Always Wear Your Invisible Crown – Monday Motivation #9
I’m tired this week:
… worn down by allowing work to get to me – and by being sick with a righteous head cold. In short, I feel pretty bad.
It’s days like today that I am reminded of my very real and living, breathing need to remind myself of my lovability …
… lest I forget and start a mantra of negative self-talk. Why is that monologue so readily available? It’s almost like it waits in the wings for a moment’s silence to drive me as crazy as Whoopi Goldberg was after a day listening to Pat Swayze belt out “Henry the VII” in the movie Ghost. But I digress.
It was under these depressing grey circumstances that I rose today, head pounding each heart beat into my temples, and headed to the kitchen to find breakfast.
“Think of a wonderful thought. Any merry little thought, Think of Christmas, think of snow, think of sleigh bells, here we go!”
In my head, this is the song I sing when I feel myself slipping. Peter Pan and TinkerBell can drown out that negative inner monologue any day (at least that’s my hope)!
Which way will I lean?
I began to reheat soup that my beautiful thoughtful friend brought over yesterday. “Blessing #1,” I remind myself.
But as the microwave hummed, I opened the door to let the dog out: “too sunny, too cold, it’s already so late and my blog isn’t done, I have to work tonight, I’m so sick and so tired, and this sucks!”
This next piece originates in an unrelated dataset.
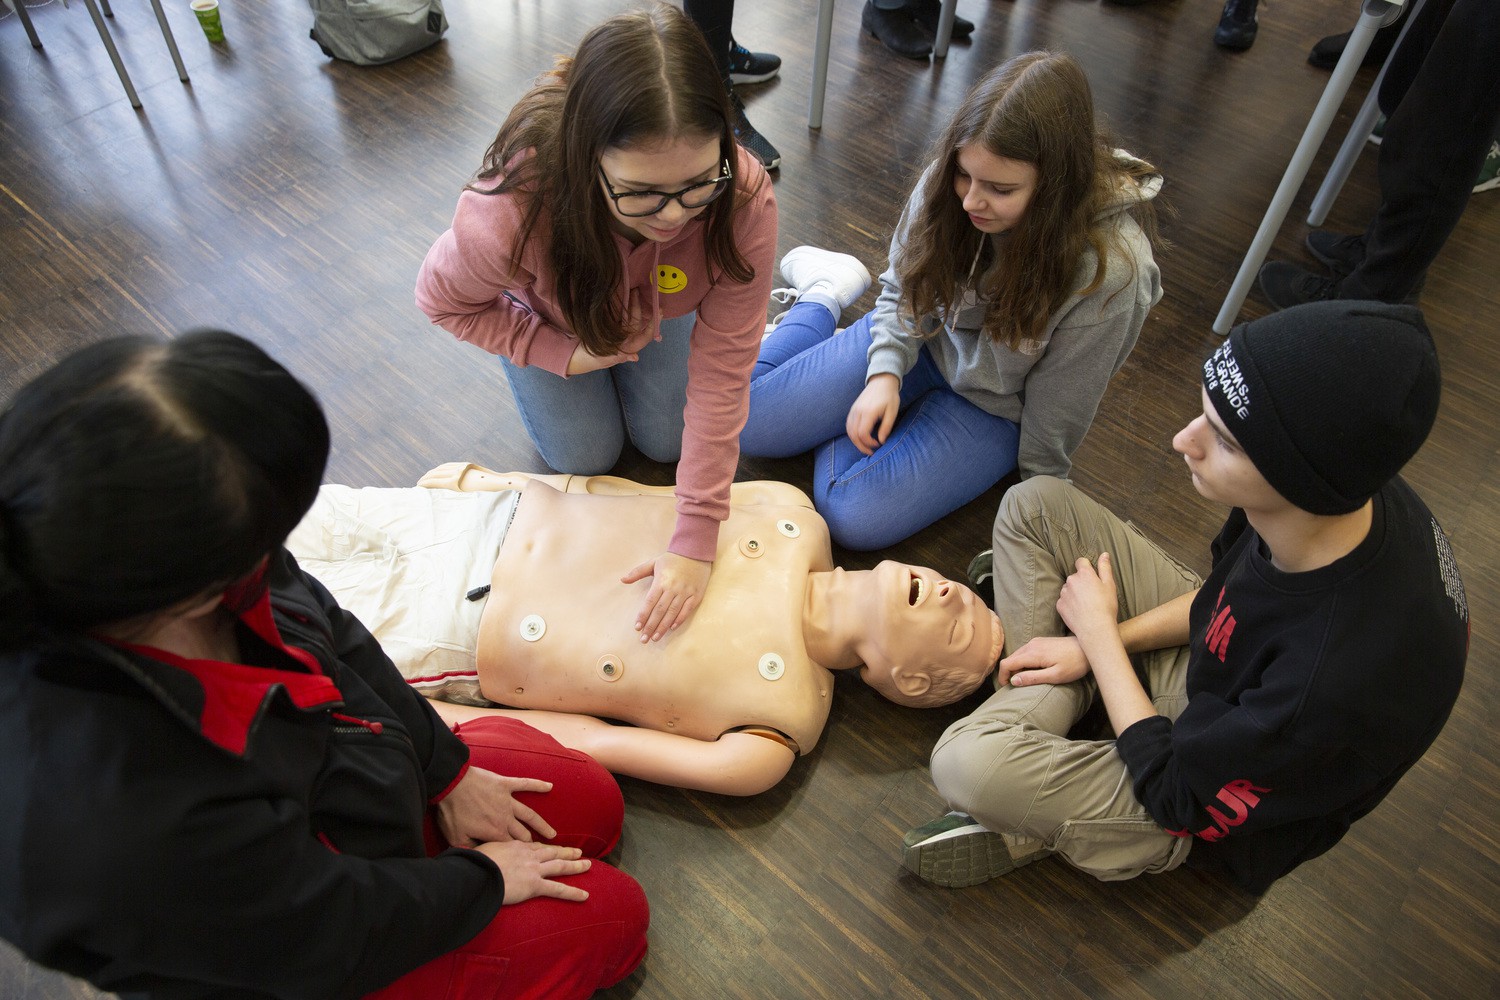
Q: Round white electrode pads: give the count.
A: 3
It seemed the negatives far outweighed the positives and I began to lean in depression’s favor.
Returning to my bed with the dog in tow and a warm bowl of soup in hand, I swept the tissues aside that I’d strewn over the floor all thru the night and plopped myself onto my bed.
“Maybe that’s all I can handle today,” and I forgave myself in advance for being lazy and for missing Monday Motivation for the first time. I even gave myself permission to call in sick.
I blew my nose for the thousandth time and thru the tissue on the pile my foot had just swept aside. “Who needs a clean house anyway?”
Why is it that the drive down into negativity seems to be so damned easy? It’s more like a slide really: just let go and you will soon find yourself at the bottom.
I slurped my soup straight from the bowl. “Screw the spoon!”
This broth is way too good to be swallowed one tablespoon at a time
As the broth’s sustenance filled my empty belly and the aroma flew thru my nose to some deep cranial pleasure center, I relaxed into my fluffed and propped pillows and tentatively flipped open my laptop.
“Maybe I’ll just TRY to blog today. The day isn’t over quite yet.”
Another sip, “Mmmmm, thank you Charlene,” I whispered to an empty room.
And then I saw it: the picture that I had set as my motivation and reminder of what today’s blog would be:
In that instant, fortified by Charlene’s soup and reassured by Daisy’s sleeping form pressed against my thigh, I suddenly felt a resounding face palm moment.
“So what if I’m sick? Blogging is fun and I actually look forward to finding out what I will pen to paper each week.” (That’s the truth – I generally have no idea what will come out).
“And who cares if the house is a mess – I can clean it up on another day when I feel better!”
My son finally woke and came groggily slogging into my room; he flopped onto my bed and gave me a gravely-voiced, “Hey, mom,” before lazily petting good morning to Daisy. My soul smiled at the sight of him and the sound of his voice.
I’d lost count already but the positives were outweighing the negatives for sure by this point.
And so I pressed on to find and fashion my own visual crown.
Along the way, I found a cool article about “No Make-up Mondays,” a process begun by the Renfrew Center that treats women with eating disorders (Facebooked it). And I found another about a play called “Fat Pig” at Murray State University that questions our thoughts on self-image (Tweeted it). And I even found an article on Prevention Magazine that perfectly fit to quiet the negative self talk.
My day was in full bloom. Maybe I won’t even sleep before work. And maybe it doesn’t matter. Who cares about a cold or a messy house or work or …any of it. Those are all life circumstances — and none of them have anything to do with me or my worth or my beauty. None of them have to define me or my attitude or my day!
Today I’m wearing my invisible crown. 🙂
Have there been times when you just needed a reminder like that? When your day was headed down a nasty spiral until one simple thing helped slew your perspective to the positive?